Tuesday, September 13th, 2011

If you give someone money or property, you may be subject to the federal gift tax. Most gifts are not subject to the gift tax, but here are some tips to help you determine whether your gift is taxable or if you are required to file a gift tax return.

  1. Most gifts are not subject to the gift tax. For example, there is usually no tax if you make a gift to your spouse or to a charity. If you make a gift to someone else, the gift tax usually does not apply until the value of the gifts you give that person exceeds the annual exclusion for the year.

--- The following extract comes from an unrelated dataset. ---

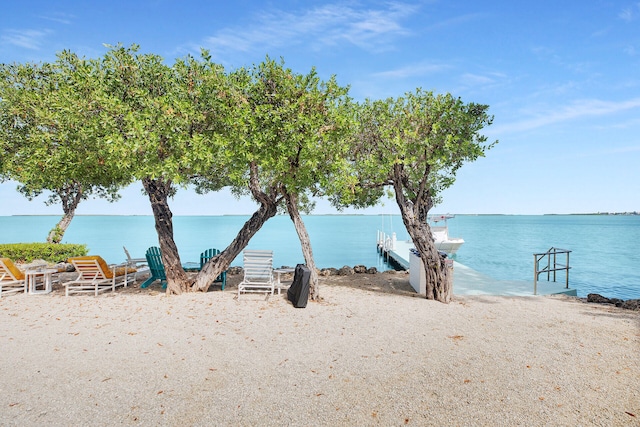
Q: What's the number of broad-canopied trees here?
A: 5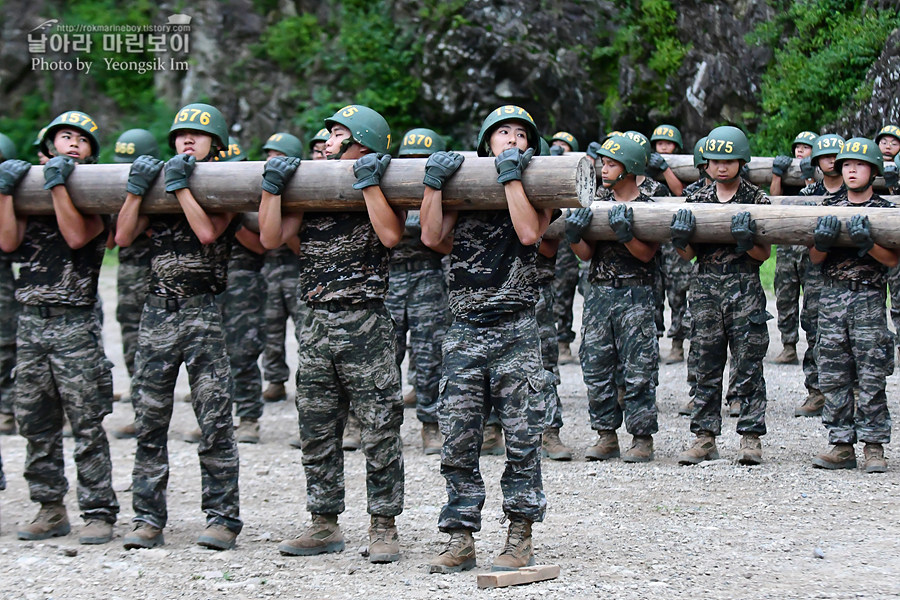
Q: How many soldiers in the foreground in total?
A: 4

For 2011, the annual exclusion is $13,000.
  2. Gift tax returns do not need to be filed unless you give someone other than your spouse money or property worth more than the annual exclusion for that year.
  3. Generally, the person who receives your gift will not have to pay any federal gift tax because of it. Also, that person will not have to pay income tax on the value of the gift received.
  4. Making a gift does not ordinarily affect your federal income tax. You cannot deduct the value of gifts you make (other than gifts that are deductible charitable contributions).
  5. The general rule is that any gift is a taxable gift. However, there are many exceptions to this rule. The following gifts are not taxable gifts:
    • gifts that are not more than the annual exclusion for the calendar year,
    • tuition or medical expenses you pay directly to a medical or educational institution for someone,
    • gifts to your spouse,
    • gifts to a political organization for its use, and
    • gifts to charities.
  6. Gift Splitting – You and your spouse can make a gift up to $26,000 to a third party without making a taxable gift. The gift can be considered as made one-half by you and one-half by your spouse. If you split a gift you made, you must file a gift tax return to show that you and your spouse agree to use gift splitting. You must file a Form 709, United States Gift (and Generation-Skipping Transfer) Tax Return, even if half of the split gift is less than the annual exclusion.
  7. Gift Tax Returns – You must file a gift tax return on Form 709 if any of the following apply:
    • you gave gifts to at least one person (other than your spouse) that are more than the annual exclusion for the year;
    • you and your spouse are splitting a gift;
    • you gave someone (other than your spouse) a gift of a future interest that he or she cannot actually possess, enjoy, or receive income from until at some time in the future; or
    • you gave your spouse an interest in property that will terminate due to a future event.
  8. You do not have to file a gift tax return to report gifts to political organizations and gifts made by paying someone’s tuition or medical expenses.

Tax time does not have to be a four-letter word! With a little planning, the right information and help from us, you can navigate those pesky tax write-off quandries. What are some of your questions regarding deductions?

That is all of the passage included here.